The girl pepper-sprayed by police said she fought the officers because she was dizzy, confused and scared after her bicycle hit a moving car, briefly knocking her unconscious.

The girl and her mother spoke to reporters Thursday outside Hagerstown police headquarters while about 100 people demonstrated nearby, demanding accountability.

The girl said she refused medical help and cursed and kicked at police because she wanted to go home. She said she wouldn’t identify herself because she’s a private person.

The girl’s mother said, “I feel that it could have been handled better on her part, but I don’t know that she was even in the right frame of mind. The child was knocked unconscious.”

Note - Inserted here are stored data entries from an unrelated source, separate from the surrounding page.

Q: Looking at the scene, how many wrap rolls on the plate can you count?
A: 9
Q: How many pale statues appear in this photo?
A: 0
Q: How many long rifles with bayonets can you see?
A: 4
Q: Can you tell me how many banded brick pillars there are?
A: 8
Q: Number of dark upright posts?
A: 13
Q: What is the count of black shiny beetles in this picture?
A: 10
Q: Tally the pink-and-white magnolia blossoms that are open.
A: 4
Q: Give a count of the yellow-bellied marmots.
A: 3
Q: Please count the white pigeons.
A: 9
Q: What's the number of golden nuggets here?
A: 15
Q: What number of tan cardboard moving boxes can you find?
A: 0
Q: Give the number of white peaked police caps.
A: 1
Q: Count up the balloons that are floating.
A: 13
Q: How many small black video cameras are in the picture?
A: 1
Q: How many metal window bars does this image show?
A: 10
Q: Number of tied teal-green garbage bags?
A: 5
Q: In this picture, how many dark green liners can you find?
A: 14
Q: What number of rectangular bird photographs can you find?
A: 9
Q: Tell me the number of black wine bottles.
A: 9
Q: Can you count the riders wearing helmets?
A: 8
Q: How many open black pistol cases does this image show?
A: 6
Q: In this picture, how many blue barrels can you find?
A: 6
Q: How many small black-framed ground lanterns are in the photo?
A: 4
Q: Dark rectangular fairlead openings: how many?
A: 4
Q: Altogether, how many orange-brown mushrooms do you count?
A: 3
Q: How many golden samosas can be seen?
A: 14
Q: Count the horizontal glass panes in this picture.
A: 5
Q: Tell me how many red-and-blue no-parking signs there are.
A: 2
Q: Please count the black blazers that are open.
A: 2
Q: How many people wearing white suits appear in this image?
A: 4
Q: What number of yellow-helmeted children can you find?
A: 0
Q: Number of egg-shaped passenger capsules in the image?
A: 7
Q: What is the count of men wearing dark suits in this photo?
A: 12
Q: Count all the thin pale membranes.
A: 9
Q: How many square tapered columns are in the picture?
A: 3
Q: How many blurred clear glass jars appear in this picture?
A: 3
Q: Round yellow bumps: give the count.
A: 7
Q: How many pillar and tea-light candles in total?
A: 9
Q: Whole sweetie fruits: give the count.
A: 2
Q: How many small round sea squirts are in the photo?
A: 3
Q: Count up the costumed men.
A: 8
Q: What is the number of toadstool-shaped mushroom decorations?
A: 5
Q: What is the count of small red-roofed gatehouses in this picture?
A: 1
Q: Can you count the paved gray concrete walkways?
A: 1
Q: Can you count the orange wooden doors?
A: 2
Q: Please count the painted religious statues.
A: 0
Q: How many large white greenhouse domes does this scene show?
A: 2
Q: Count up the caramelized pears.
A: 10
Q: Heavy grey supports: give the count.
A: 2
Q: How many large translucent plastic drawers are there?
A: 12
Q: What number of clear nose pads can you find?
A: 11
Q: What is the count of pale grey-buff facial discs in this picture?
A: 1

The mother said that if police were concerned about her daughter’s health, “why was she not transported to the hospital? Why?”

The girl’s father eventually took her to an emergency room, where she diagnosed with a possible concussion, a closed head injury, whiplash and multiple contusions, according to a medical report provided by the family’s lawyer.

At a news conference Thursday, Hagerstown Police Chief Victor Brito insisted his officers initially tried to de-escalate the situation, and only used pepper spray as a last resort to get the girl inside a cruiser and off to the police station as a potentially dangerous crowd began gathering.

Brito said the girl calmed down at the station, where she was charged as a juvenile with assault, disorderly conduct, a traffic violation and marijuana possession.

Brito denied that the girl was slammed against a wall, as the girl and her lawyer contend. But a bystander’s cellphone video shows an officer swinging the girl by her handcuffed arm toward a building. The camera angle misses the moment of impact, but shows her a moment later, pressed face-first against the wall.

The police body-cam video shows the white officers repeatedly trying to question the mixed-race girl to get contact information for her parents, in part to authorize her refusal to receive medical treatment from the paramedics who responded to the accident. She repeatedly refuses, swears and struggles to get free.

“All we want to do is make sure she’s OK,” one officer tells a concerned bystander.